Fiesta para brujas

Episodio 9

Guío a Serguéi hacia mi habitación favorita de la casa de Polina. Es una de las salas de descanso. Me encanta este lugar por sus tonos oscuros, que se combinan de forma tan armoniosa. Y adoro ese rincón de cuero negro y suave donde he pasado tantas noches de Halloween. Para mí, es un sitio acogedor y tranquilo.

Entramos en la habitación. Enciendo la luz blanca del techo y me estremezco al encontrarme de inmediato en los fuertes brazos de mi atractivo acompañante. Con un brillo intenso en los ojos, él me mira fijamente y susurra con voz ronca:

—Orisia, tu amiga tiene razón. Hoy casi no logro alcanzarte. Pero tuve suerte de que mis hombres te detuvieran, porque, de otro modo, podríamos no habernos vuelto a encontrar.

—¿Cómo? —parpadeo confundida, sin comprender del todo sus palabras.

—¿Recuerdas la noche de Navidad? —pregunta mientras me sostiene con ternura—. Ibas como una loca y casi me arrollas en el cruce de salida de la ciudad.

Me tenso al instante. Sí, recuerdo esa noche. Y probablemente nunca podré olvidarla. Iba hablando por teléfono, sin prestar atención a la carretera nevada y resbaladiza. Tenía prisa. Corría hacia Polina y no me detuve donde debía ceder el paso. Pasé volando el cruce y, por los espejos laterales, vi un todoterreno que casi choca contra mí. Frené, porque aquel coche enorme patinaba de un lado a otro. Me pareció que en cualquier momento iba a volcar. Cerré los ojos durante unos segundos. Cuando los abrí tímidamente, vi que el coche estaba atravesado en la carretera. Me tranquilicé al ver que no había volcado. Me quedé sentada en el coche, dudando qué hacer: ir hacia el conductor o huir.

Cuando un hombre corpulento salió del coche y se dirigió a mí, pisé el acelerador y me fui. Todavía recuerdo cómo temblé durante toda esa noche. Nunca me atreví a contar nada ni a mis amigas ni a mi padre.
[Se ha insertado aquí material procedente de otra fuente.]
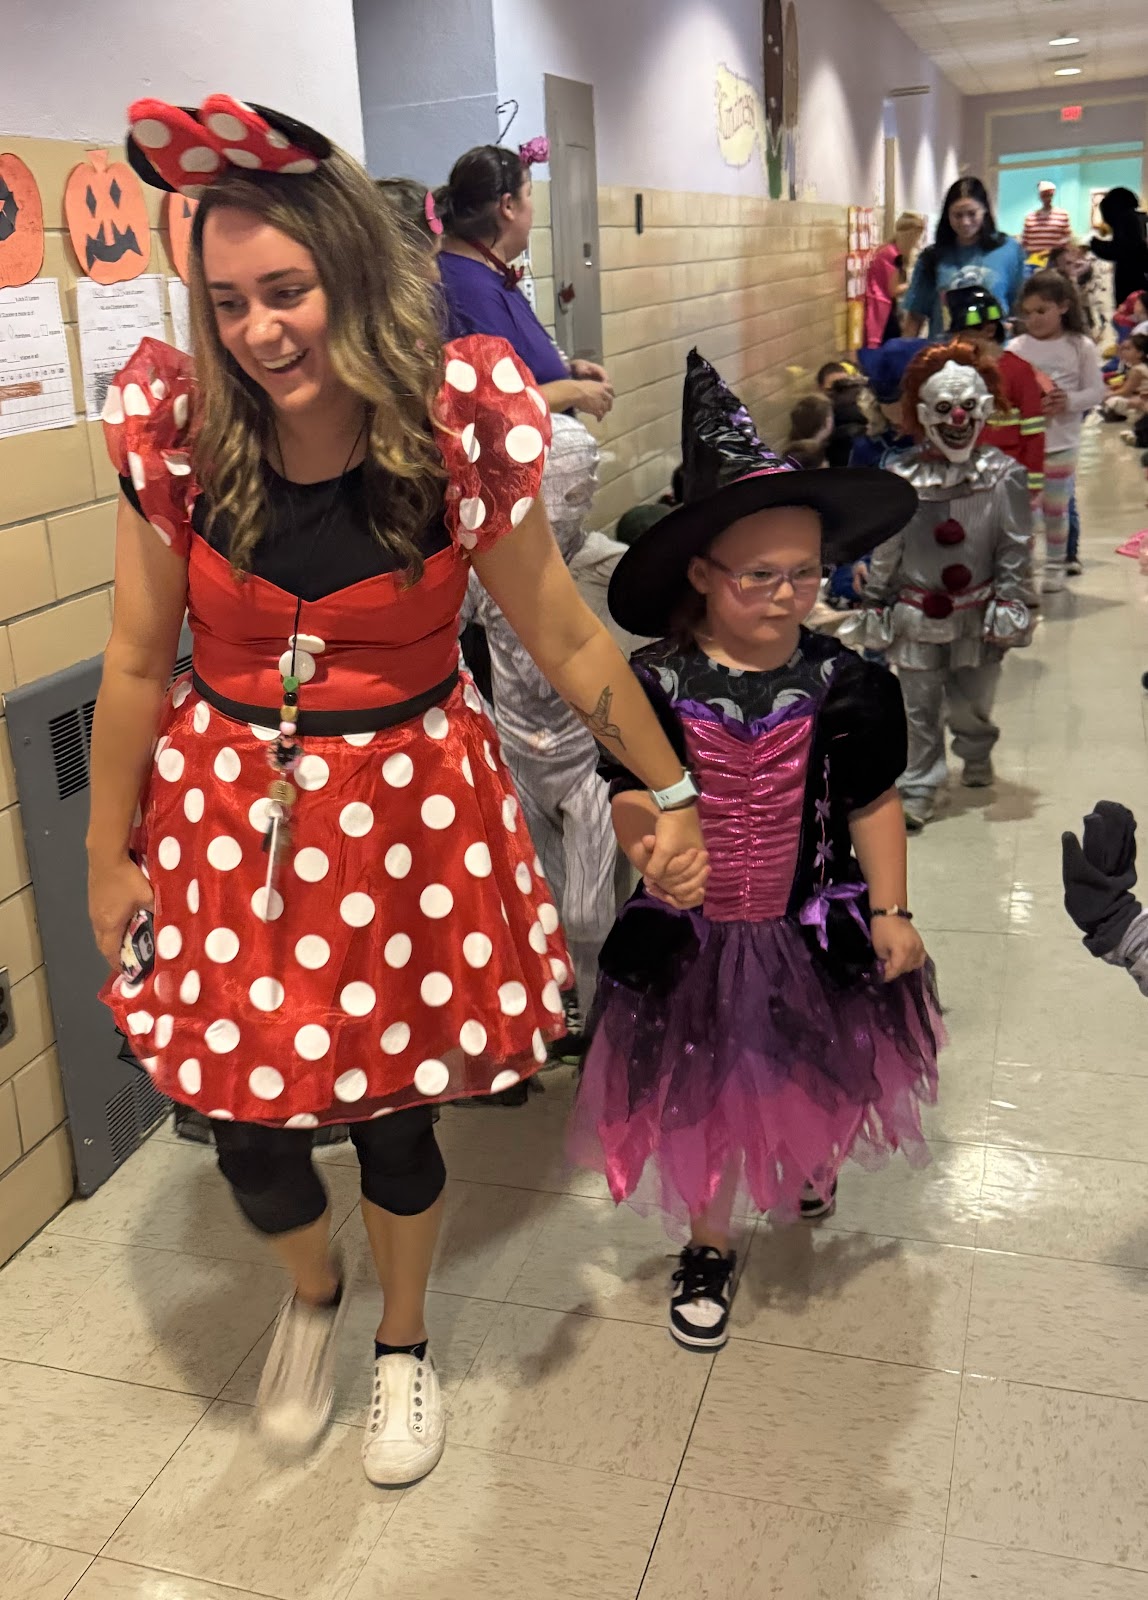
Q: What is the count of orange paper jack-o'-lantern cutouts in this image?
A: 3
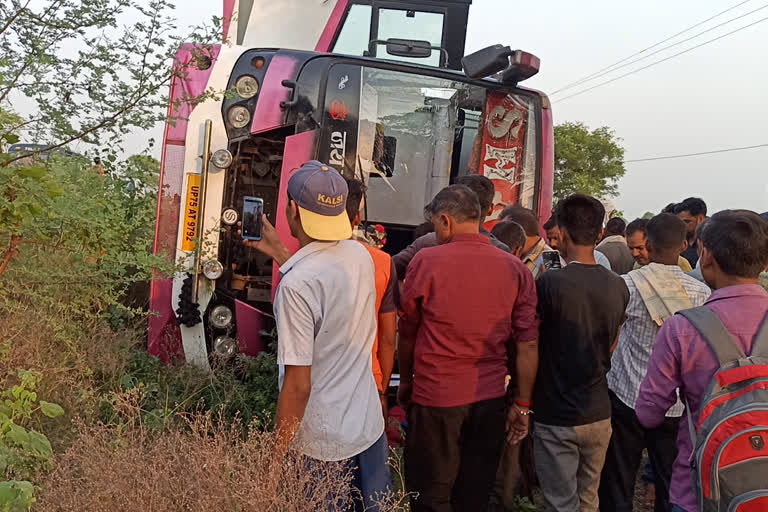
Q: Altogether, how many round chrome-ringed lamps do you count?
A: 6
Bajo la mirada y me confieso en voz baja:

—Lo recuerdo —me siento terriblemente mal, avergonzada frente a este hombre—. No quise hacerlo. Esperé a que el coche dejara de girar sobre la carretera. Y cuando vi que salías del vehículo, me asusté, pensé que ibas a matarme, por eso huí —callo un instante y luego levanto la vista tímidamente—. ¿Eras tú?

—Era yo, Orisia —responde con voz quebrada—. Lástima que huyeras…

Me incomoda su mirada tan directa. Me muerdo los labios, llena de remordimientos, y él rompe el silencio:

—Te identifiqué al día siguiente, viendo las cámaras del cruce. Luego averigüé todo sobre ti. Incluso fui dos veces a tu casa, pero no estabas. Tu padre me dijo que habías ido a la montaña con tus amigas —suspira y añade—. Después me absorbió el trabajo. Tuve que irme a una misión larga y solo regresé hace dos semanas. —Toma aire y sigue, emocionado—. Al volver, empecé a seguirte en la vida real, porque durante todo mi viaje solo te seguía en redes sociales…

—¿Quieres vengarte de mí? —aprovecho su pausa. Algo me da miedo. Siento que me buscó para castigarme.

Su sonrisa me desconcierta.

—Orisia, me enamoré de ti ya cuando buscaba información sobre ti. También te seguía, pero nunca lograba atraparte, siempre escapabas. Y hoy, por fin, te alcancé. Y no para castigarte, sino para mirar tus preciosos ojos y perderme en ellos.

Trago saliva, aturdida por semejante confesión. Parece un cuento, o un sueño hermoso, pero no realidad. No puedo creer que mi vida sea tan fantástica.

—Serguéi… —susurro con voz temblorosa y, humedeciendo mis labios, confieso—. A menudo soñaba con aquel accidente… Siempre me despertaba empapada en sudor frío, porque en mis sueños tú me amenazabas con estrangularme y quitarme el carné de conducir… —suspiro y añado con sinceridad—. Aunque nunca vi tu rostro en esos sueños, solo escuchaba tu voz.

Serguéi sonríe, y yo lo miro sintiendo mi corazón latir a un ritmo desbocado.

—Sabes, mi pequeña brujita, quizá aquella vez, cuando detuve el coche y salí, sí quería hacer eso. Pero después mis deseos cambiaron. Perdí la cabeza por tu belleza —sus brazos se vuelven más suaves y su voz adopta un tono especial—. Hoy, al verte en la carretera, no pude creer mi suerte, y menos aún desaprovecharla.

Se inclina y me besa en los labios con una intensidad estremecedora. Yo enloquezco, por lo que oigo y por lo que está sucediendo.